Before these characters entered the fold, Bosconi began with a meeting between Corcos and Ennio Colaci, a tireless producer prolific across many genres. Corcos had just returned from years studying and immersing himself in the booming Berlin techno scene, while Colaci was involved in a multimedia art project called Minimono. Before long the two used the project as a banner for their productions, starting out during the most fruitful years of minimal techno.
Initially Minimono was most closely linked to Telegraph Records, the Parisian bastion of skewed micro house. Their early output showed a love of hyper-edited, microscopic samples and surreal atmospheres; when Corcos and Colaci began Bosconi, they instinctively reached out to artists such as Bruno Pronsato and John and Barbara Thomas, who contributed to the label's first releases.

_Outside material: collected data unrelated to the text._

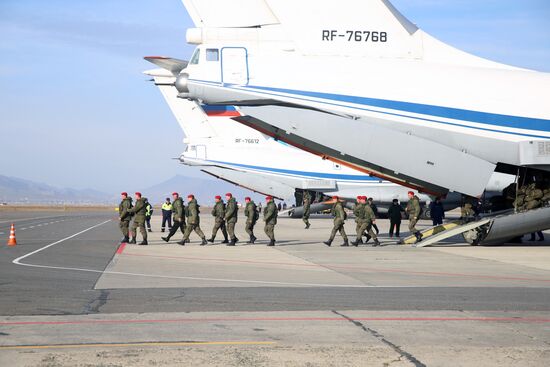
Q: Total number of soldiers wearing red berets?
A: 12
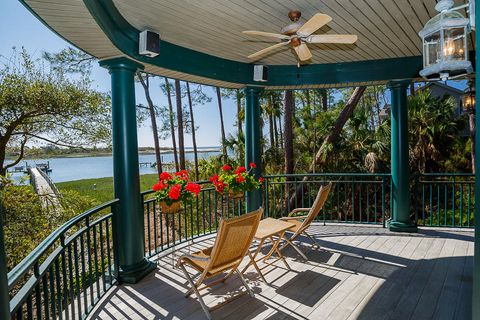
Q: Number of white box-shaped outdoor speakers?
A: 2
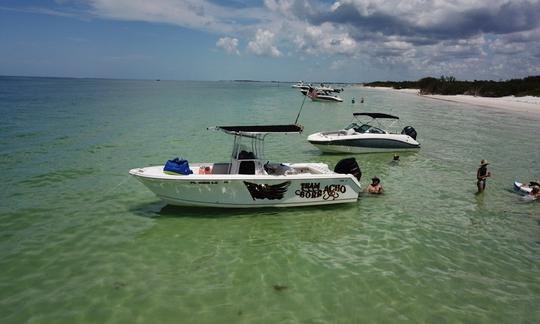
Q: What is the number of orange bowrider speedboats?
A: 0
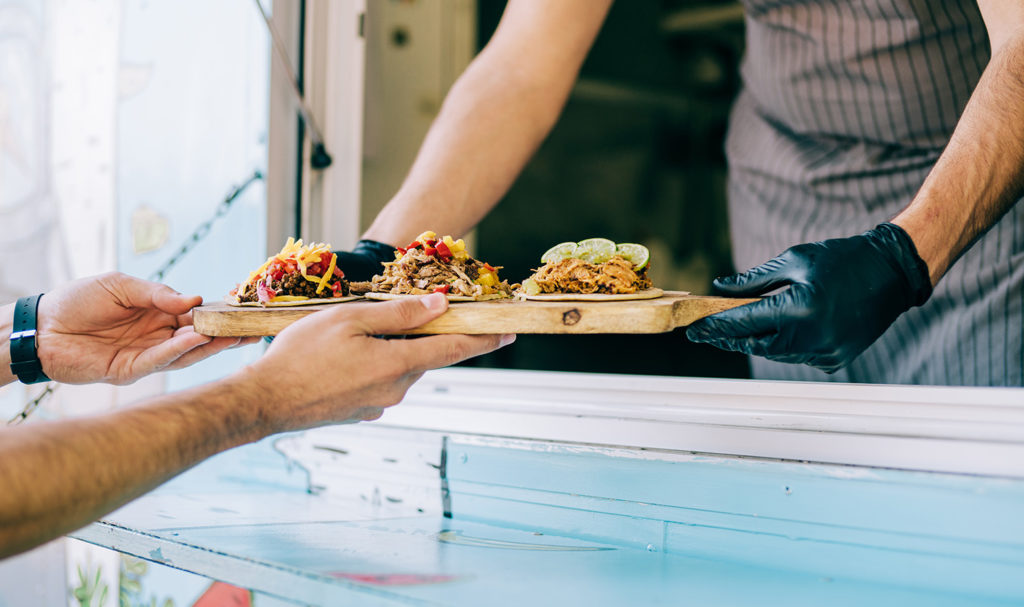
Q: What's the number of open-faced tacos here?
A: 3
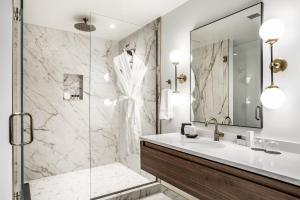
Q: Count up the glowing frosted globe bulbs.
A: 4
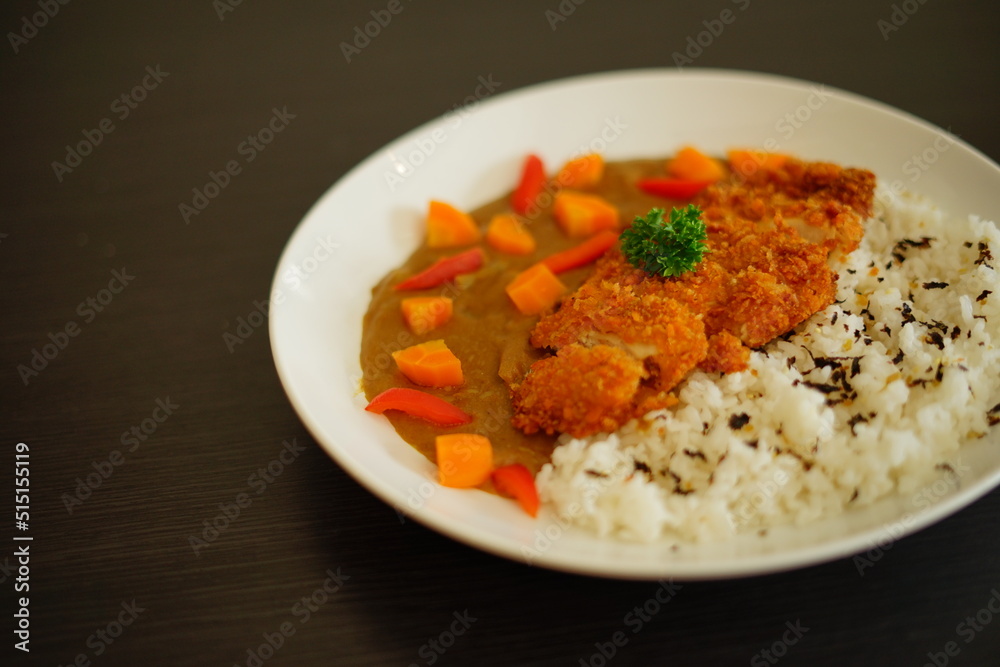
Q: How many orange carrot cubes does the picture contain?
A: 10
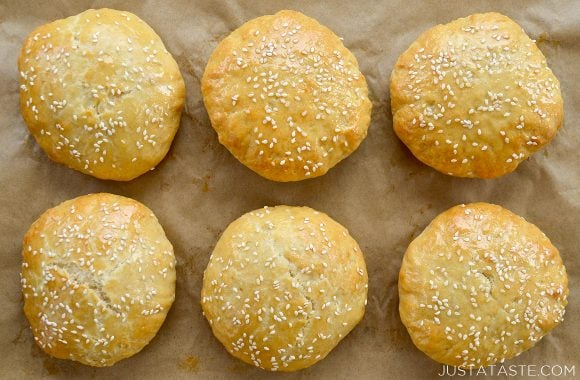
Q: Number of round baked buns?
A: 6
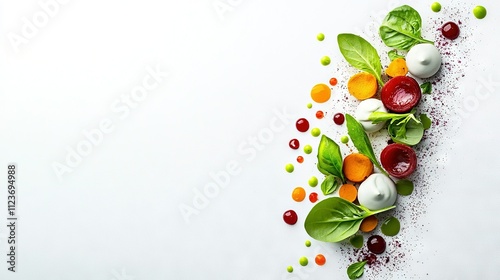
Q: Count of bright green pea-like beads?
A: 13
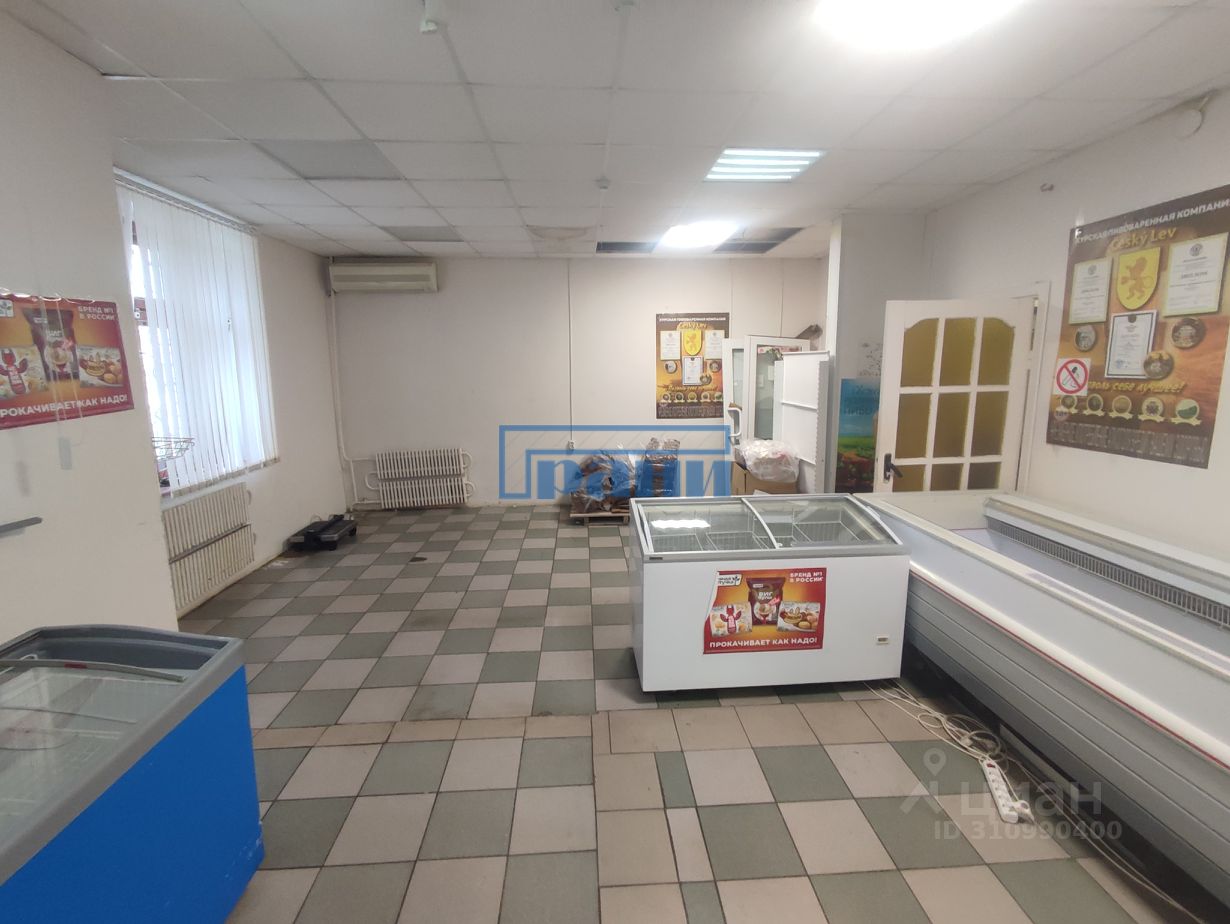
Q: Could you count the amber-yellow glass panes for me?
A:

From these early days of the label, the Bosconi sound has evolved to embrace a richer palette of house music, informed by a classic approach but searching for that extra kink that elevates a standard club track. This has often meant a move away from sleek productions towards a more rugged approach, reflecting the wider dance scene's move towards analogue production. UK maverick Altered Natives and Detroit duo The Oliverwho Factory widened the label's remit while staying true to its focus on house music. "Keeping an eye to also what is happening outside of your country is really important actually for me," says Corcos.
"We are 'the new' for him," Fabio says on their working relationship. "Even though there are many new labels and we don't consider ourselves the new, for him we are fresh, maybe."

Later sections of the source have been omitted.